Ethiopian Yirgacheffe coffee beans

For professional barista exchanges, please follow Coffee Workshop (WeChat official account: cafe_style)

About Yirgacheffe

Yirgacheffe grows in the Sidamo region of southwestern Ethiopia. The coffee beans are small to medium-sized, with raw beans showing a light yellow-green color and beautifully intact shapes. It holds a representative position among East African specialty coffees.

Under the current ECX system, the Yirgacheffe area has been divided into four sub-regions: Yirgachefe, Wenago, Kochere, and Genlena Abay. The soil here is fertile, with an average altitude above 1800 meters, making it a high-altitude region with significant temperature differences between day and night. The production methods of each region, combined with local unique indigenous tree coffee gardens, result in different flavor profiles for each batch of coffee beans, making them quite distinctive and unique.

FrontStreet Coffee's Yirgacheffe is a high-quality washed Arabica bean with unique and bright fruit acidity. Upon first sip, you can immediately feel the fresh and bright aroma. This very distinctive FrontStreet Coffee Yirgacheffe, with its bold floral aroma and lemon acidity, richly layered flavors perfectly interpret the coffee's taste characteristics, creating an illusion similar to tea when drinking.
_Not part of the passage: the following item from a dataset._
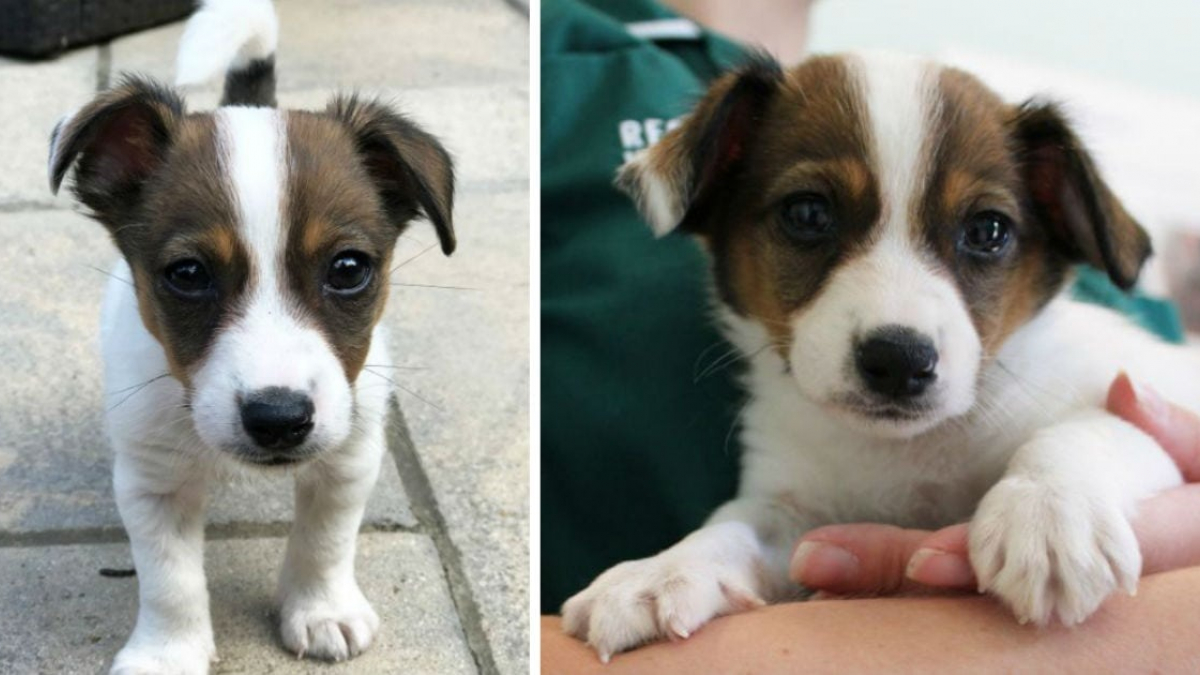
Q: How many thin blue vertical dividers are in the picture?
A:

Therefore, many people also say that FrontStreet Coffee's Yirgacheffe doesn't taste like coffee, but rather like a soft and pleasant fruit tea. It can be both elegant and bold, striking a precise balance between simplicity and complexity, and has been beautifully described by the Japanese as the queen of coffees.
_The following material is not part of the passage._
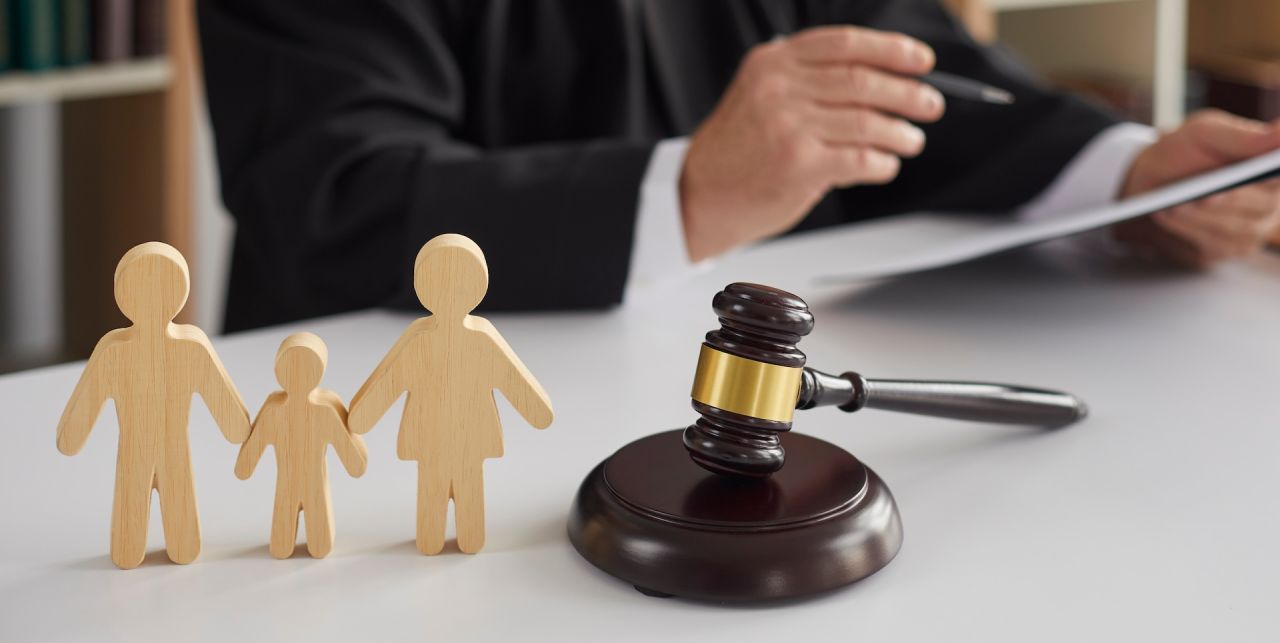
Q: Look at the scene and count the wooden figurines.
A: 3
Originally, FrontStreet Coffee's Yirgacheffe was famous and primarily produced using the washed processing method, but now the natural processed FrontStreet Coffee's Yirgacheffe has gained enthusiastic market acceptance due to its rich berry sweetness. Also, due to the significant increase in demand, the production of natural processed Yirgacheffe has greatly increased.

Yirgacheffe was originally the finest producer of washed beans in Ethiopia. In the past one or two years, because Misty Valley's natural processed beans have been very popular in the coffee market, many estates that originally produced washed beans have followed suit to produce natural processed beans. This has allowed Yirgacheffe's natural processed beans to develop bolder, stronger, and more dazzling coffee beans that attract all coffee lovers who enjoy natural processed beans, continuously breaking all aromatic limits.

Besides being famous worldwide for its Harrar region's Mocha beans, Ethiopia produces Arabica washed coffee beans in the small high-altitude area of Yirgacheffe in the south-central part of Sidamo, which are rated as the finest among African coffee beans.

The name Yirgacheffe means a settlement of a single ethnic group. The producing area is located in the Sidamo growing region of south-central Ethiopia, above 2000 meters in altitude, and is the homeland of the Gedegna people. It is one of the few Arabica coffee beans in Ethiopia that undergo washed processing. After medium roasting, it perfectly presents fruit acidity, with unique aromas similar to flower tea and lemon peel.

Yirgacheffe inherits the characteristic of Mocha series beans having uneven particle sizes, but because it uses the washed processing method in the Sidamo region, the bean appearance is more beautiful than dry-processed Mocha beans, while retaining the Mocha's floral aroma and Yirgacheffe's unique wine-like mellow feeling.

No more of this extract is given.